The shift to electronic medical records has been substantial and despite the increase in technological awareness, providers struggle to utilize EMRs in an optimal manner. Years and years of practice have made physicians more efficient with paper records, while electronic medical records are still comparatively new and alienating. “Let me clarify, providers are not adverse to technology. We had a wave of physicians adopting practice management systems to improve their scheduling, resource allocation and billing process. It was much simpler as providers knew what they were getting and how it would affect their practice. Whereas, with EMR everything is up in the air”, says one health IT consultant.

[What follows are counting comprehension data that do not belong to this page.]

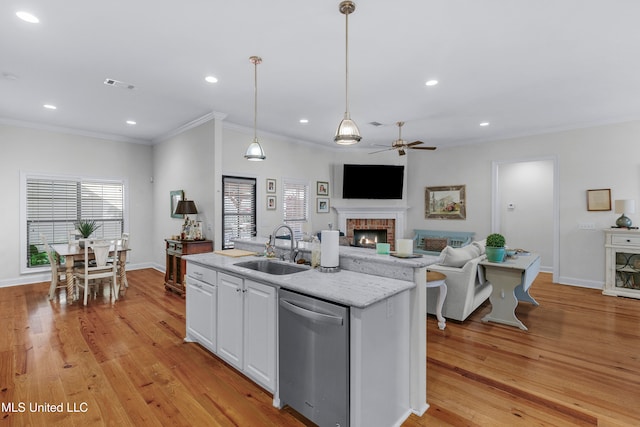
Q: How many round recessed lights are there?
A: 7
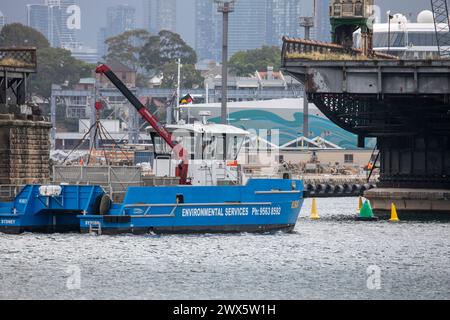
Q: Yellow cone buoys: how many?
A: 3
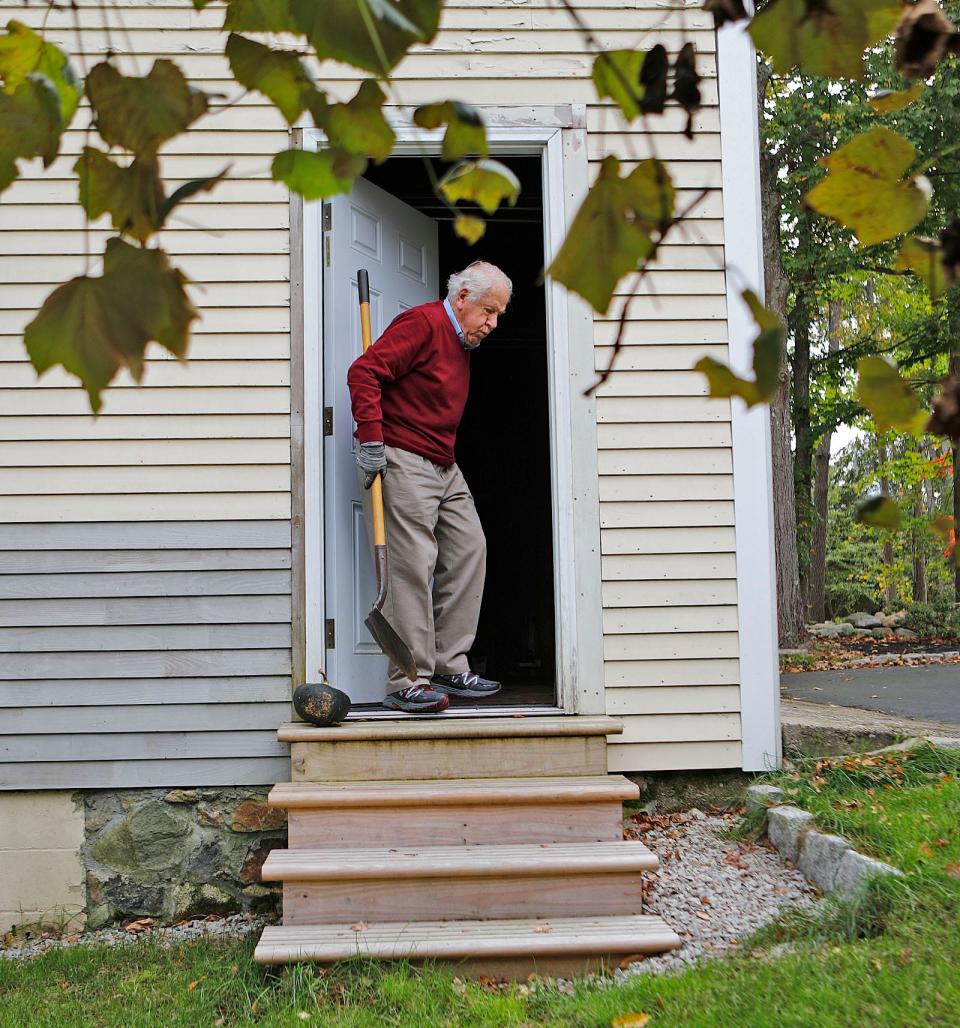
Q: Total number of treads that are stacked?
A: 4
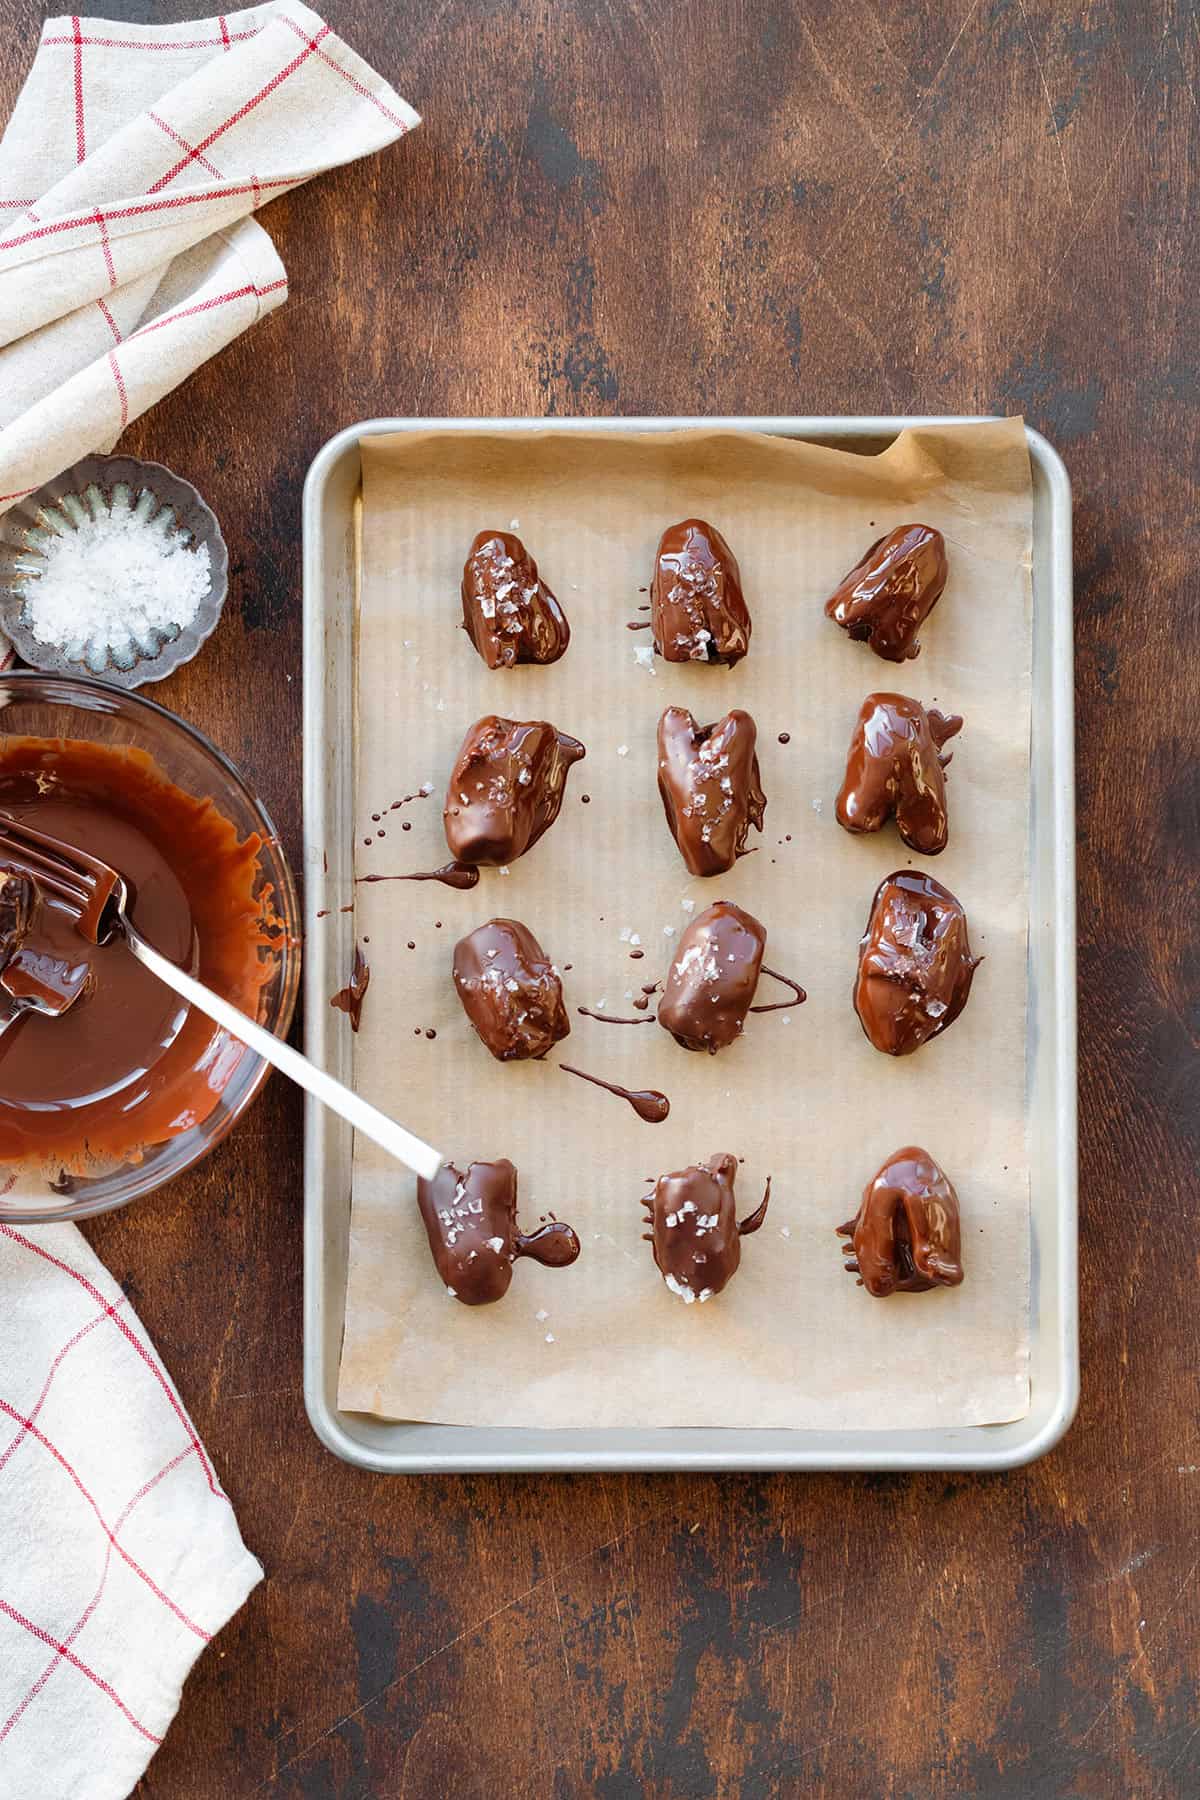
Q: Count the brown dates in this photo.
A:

Practice management systems are popular with most practices within the US. As it focuses on the administrative tasks alone, providers do not have to worry about its effect on the care delivery process itself. Many physicians would also argue that the efficiency and productivity are administrative targets and care should not be measured in that way. “I don’t have an office manager at the moment, so I do my own scheduling and billing using the practice management software (read more). It is simple to get the hang of it unlike most EMRs that I have encountered”, says a single provider based in New Jersey.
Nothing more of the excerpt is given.